Discover the Different Criteria to Choose Your Backup
For now, let's focus on the first criteria, which is to analyze your backup needs. Throughout the chapter, we will relate these criteria and decisions to PiraSTEM’s needs.
What do we need to backup?
Everything is ideal, but we may need to compromise for cost and time reasons and focus on what is crucial for the company. For example, why backup the operating system files on a computer when they can just be reinstalled if needed?
In the case of PiraSTEM, the business model is strongly based on intellectual property, making this data a valuable business asset. For this reason, the uncompromisable backups for PiraSTEM are for all their design and intellectual property from the workstations and local servers.
How often should we backup?
How much data can you afford to lose, and how quickly can you complete a backup? This question relates to acceptable risk. For example, some businesses make a daily backup; others might have a near-real-time service because they can’t afford any downtime that could result in some data loss, even if minor.
One of PiraSTEM’s unique selling points is the creative effort it puts into its product designs and support material. Hence, the data related to those activities are very valuable to the business. It will need to be covered by a reliable backup, probably at least once a day.
How long do we keep backups?
The retention period is the amount of time you keep a backup. This period can be either in age or number: do we backup daily and keep them for a month, or hourly and keep them for a week? Is everything kept for a year? Do we just keep the last “n” backups? This is related to acceptable risk, cost of storage, and compliance. There’s no solid rule for retention, although it’s common to keep most general work for a year or two.
PiraSTEM’s HR and office systems are hosted in the cloud and backed up by their service provider, so the business only has to decide how long to retain backups of their in-house data, according to their own risk analysis and contract requirements.
Where do we store backups?
When deciding where to store our backups, there are questions to consider:
Location: In a fire safe in the same room as the servers? Somewhere else on-site? Offsite in another site belonging to us? Cloud storage?
Media: What media type (or types) can hold our backups? Should we use USB flash drives or hard disks? Storage media (and their management systems) are usually the most expensive part of a backup solution, so a bad choice here can be costly.

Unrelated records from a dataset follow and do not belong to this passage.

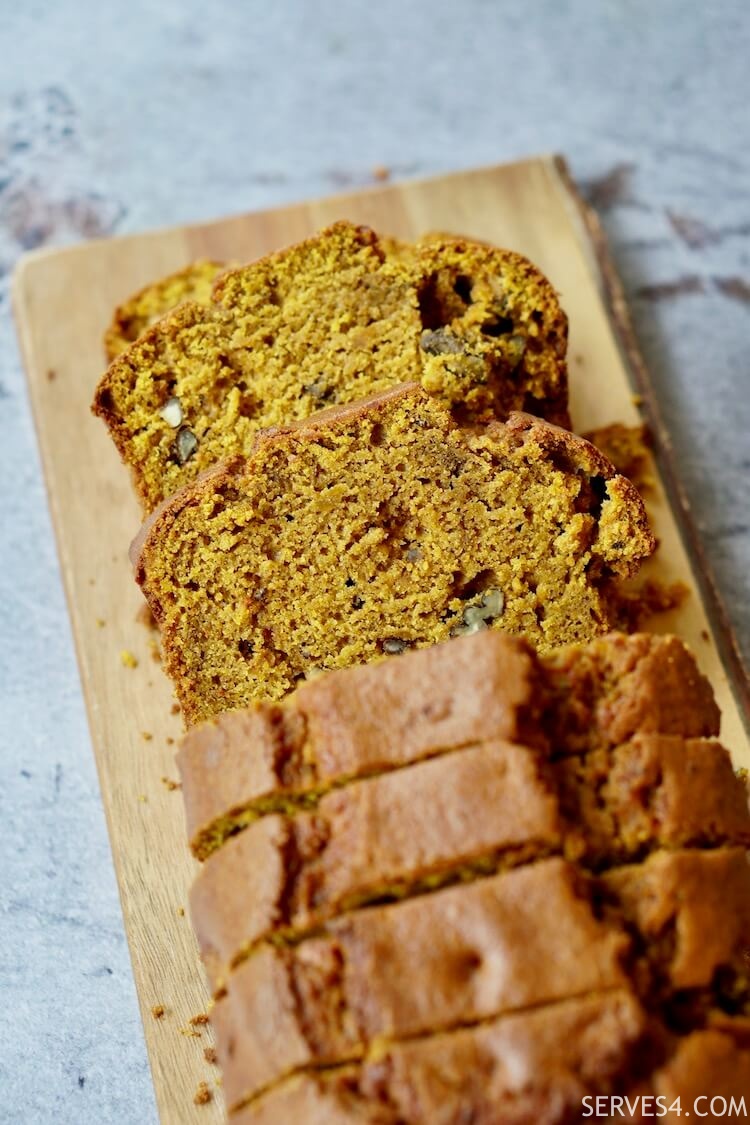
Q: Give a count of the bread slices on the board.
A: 7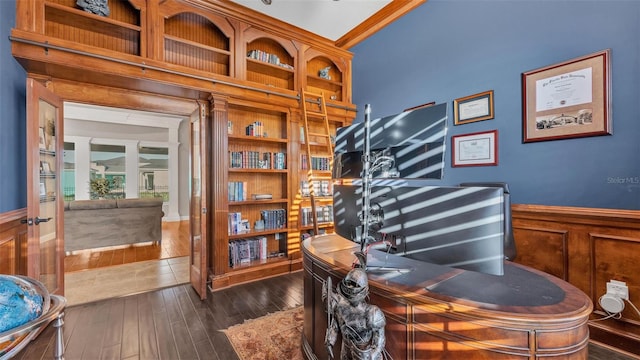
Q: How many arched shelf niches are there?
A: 4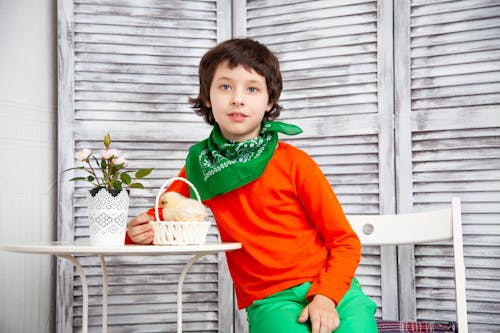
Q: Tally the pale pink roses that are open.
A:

Luckily, there is a rule that can help with such decisions: the 3-2-1 rule. It states: There should be three copies of your important data, on two different media, with one copy offsite.
A hybrid or hierarchical backup system, storing some backups locally (and securely) while moving older copies elsewhere, can be a good compromise. As a bonus, storing older backups on lower-performance, remote media can be relatively cheap. Such a practice is called hierarchical storage management (HSM).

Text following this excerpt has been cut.